Cette lecon vaut plus qu'un fromage.
J'ai du ranger l'orgueil dans un petit pagne, que j'ai lance dans le ruisseau de la vanite. Et je l'ai vu s'eloigner. J'ai arrache la peinture illusoire qui fausse mes idees depuis bien longtemps, j'ai revu le gris, et je l'ai trouve tres beau. Je me suis fait des promesses, j'ai brises les notres et celles de notre possible redecouverte. Parce que mon role ne me suffit plus, je veux sortir de mes betes repliques qui visent a satisfaire un ego deja trop gros.
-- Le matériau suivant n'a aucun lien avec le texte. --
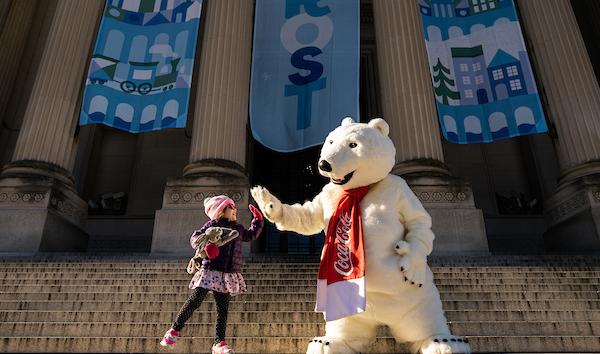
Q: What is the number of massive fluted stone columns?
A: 4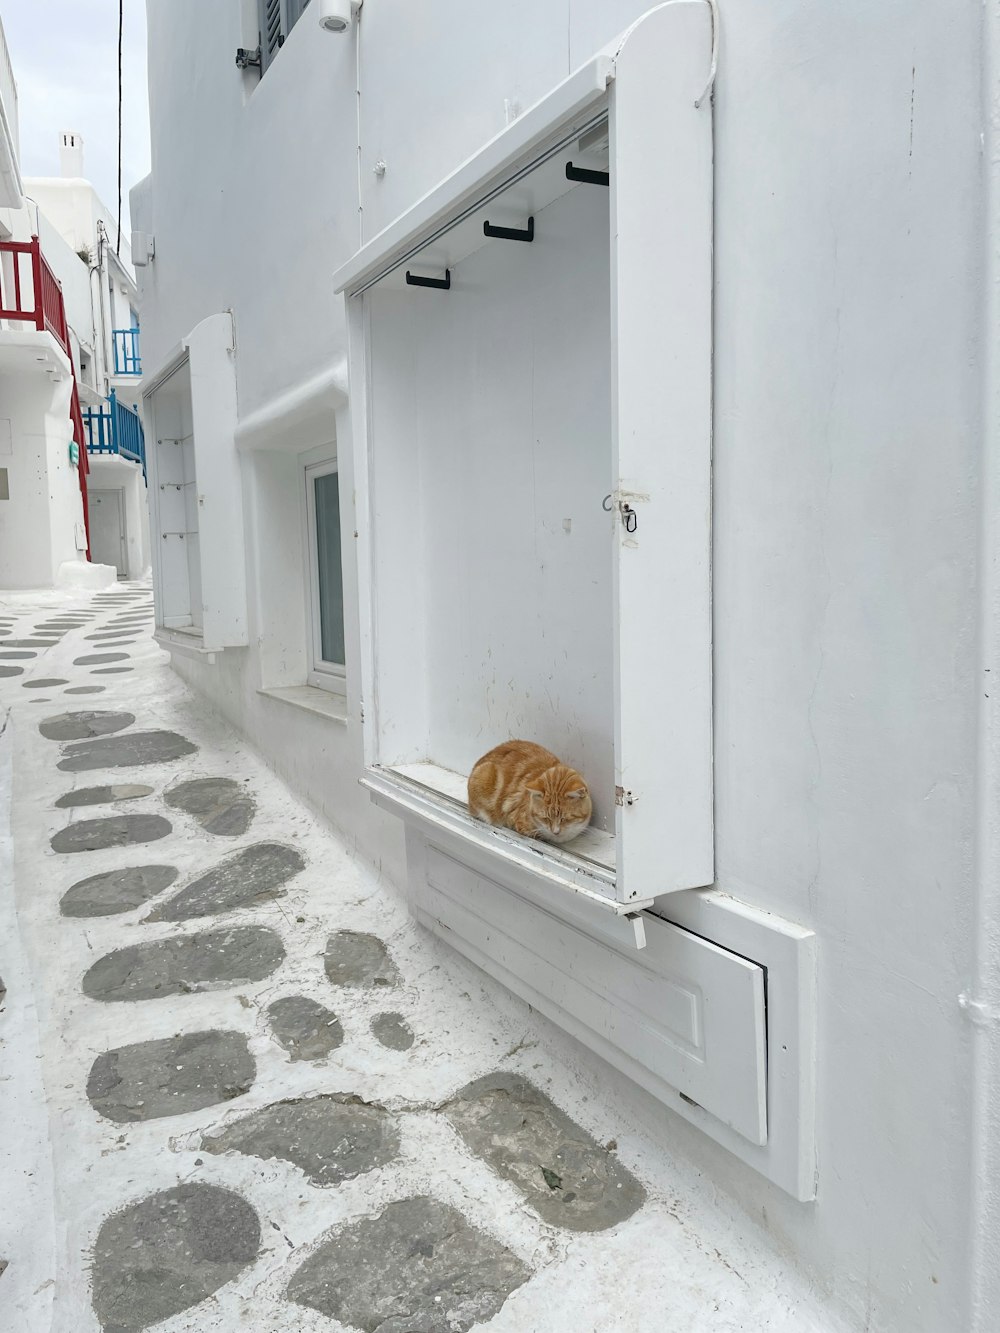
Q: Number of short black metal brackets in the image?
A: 3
J'ai mordu dans les barreau que tu m'avais soigneusement fabrique, j'y ai laisse un petit bout de mon sourire. Je te l'ai dedier pour que tu te souvienne, comme toute sorte d'esclavage mene au desirs de liberation. Et j'ai ainsi detruit, ta chimerique emprise sur mon esprit. Avant de partir, les mains vide et l'esprit sain, j'ai quitte mes vetements, pour y delaisser ma vieille odeur et pouvoir m'en refaire une nouvelle.
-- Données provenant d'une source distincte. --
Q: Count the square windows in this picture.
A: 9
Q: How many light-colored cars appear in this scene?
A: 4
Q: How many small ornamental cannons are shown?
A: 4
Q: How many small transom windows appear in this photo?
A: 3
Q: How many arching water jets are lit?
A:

Pour sortir des enfers, j'ai echange le souvenir des effets des drogues contre le passage sur la barque de Charon. J'ai marmonne le dernier refrain de cette chanson idiote, que tu me chantais encore et encore, j'ai fume la derniere cigarette, j'ai rougis pour la derniere fois. Puis, avec des crayons imaginaires, un cahier et des feuilles blanches, je suis partie a la derive sur un bateau ivre. En prenant soin de laisser une note sur le frigo: "je ne reve plus, regarde bien, mon visage fanne a chasse loin de moi tout reves maudits" et de couvrir l'embarcation de moquette, pour etre sure de ne pas entendre tes pas, quand sans avoir lu le mot, tu essayeras de te deguiser pour entrer en moi.